Stored data:
******

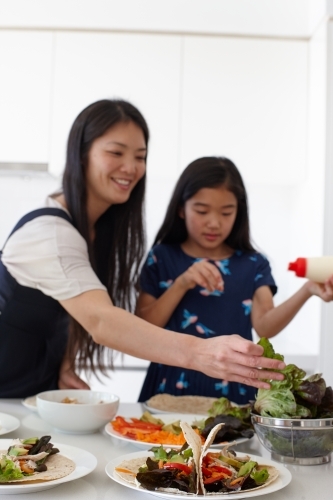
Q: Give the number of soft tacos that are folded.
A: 2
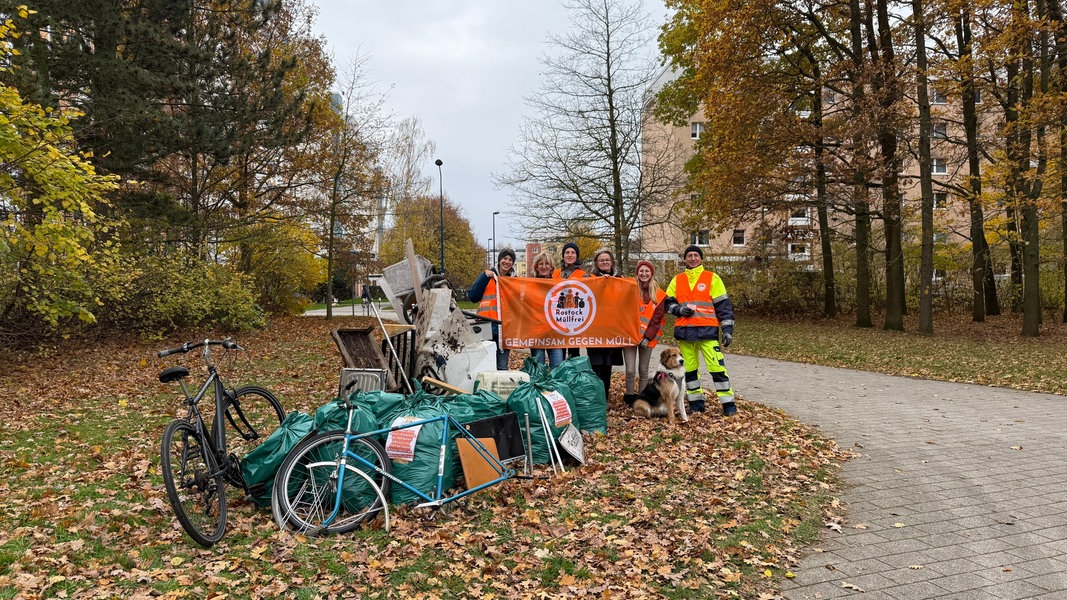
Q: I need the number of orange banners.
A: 1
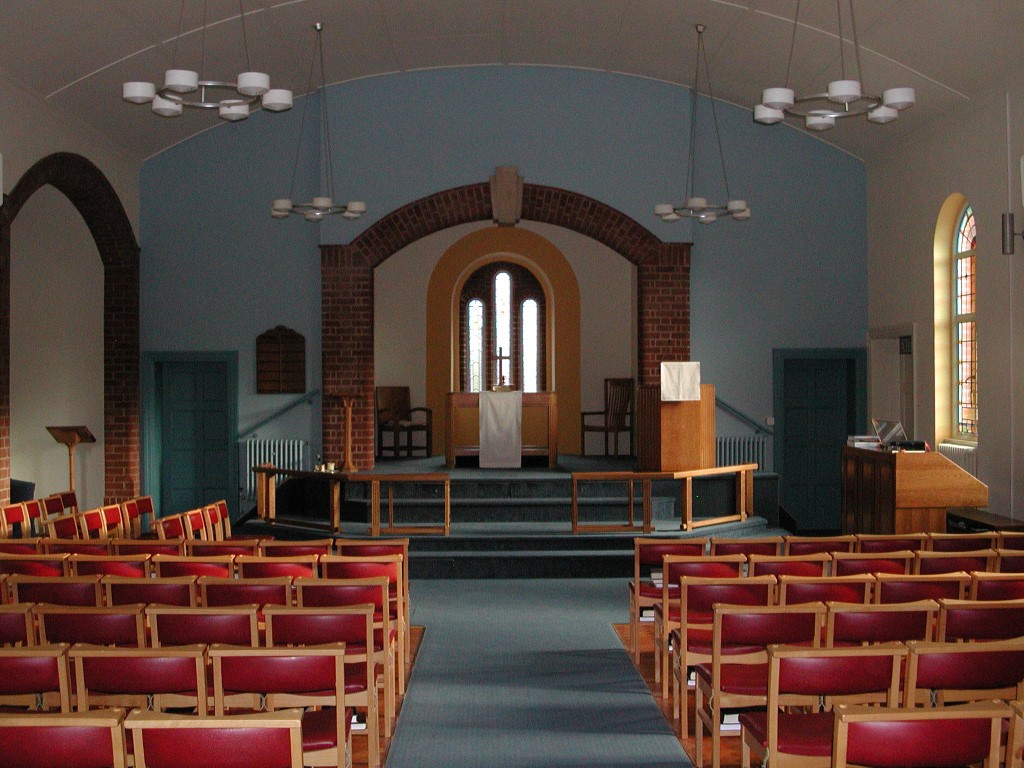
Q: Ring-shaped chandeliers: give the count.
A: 4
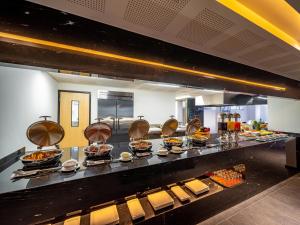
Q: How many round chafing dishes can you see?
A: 5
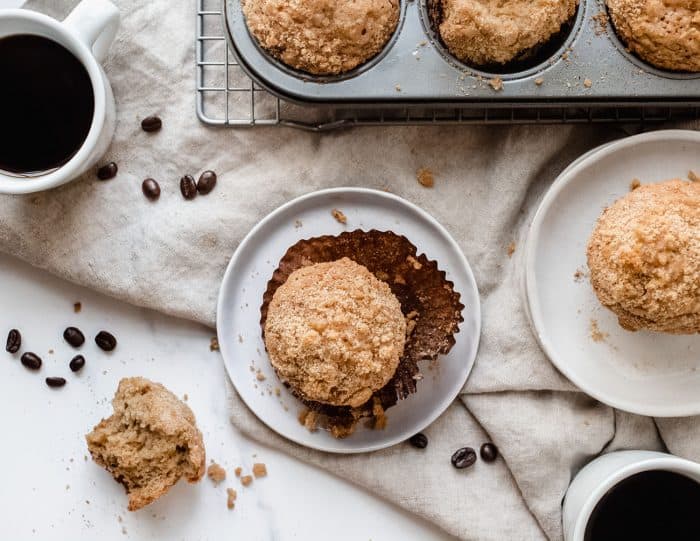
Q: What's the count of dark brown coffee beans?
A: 14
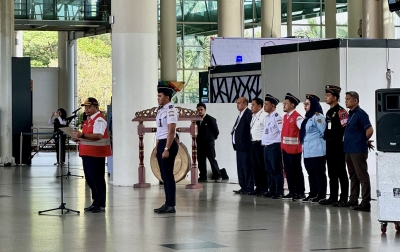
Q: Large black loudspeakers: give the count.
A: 1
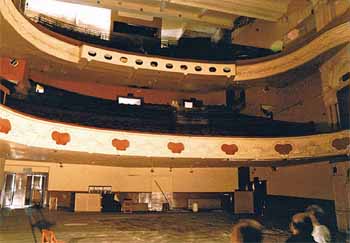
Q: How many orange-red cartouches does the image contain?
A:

******

Task details | Only lines from the one holding "Q: How many round chafing dishes can you see?" through the last line of the entries above are wanted, both ends included, each retyped exactly; no pictures.

Answer to the exercise |
Q: How many round chafing dishes can you see?
A: 5
Q: What's the count of dark brown coffee beans?
A: 14
Q: Large black loudspeakers: give the count.
A: 1
Q: How many orange-red cartouches does the image contain?
A:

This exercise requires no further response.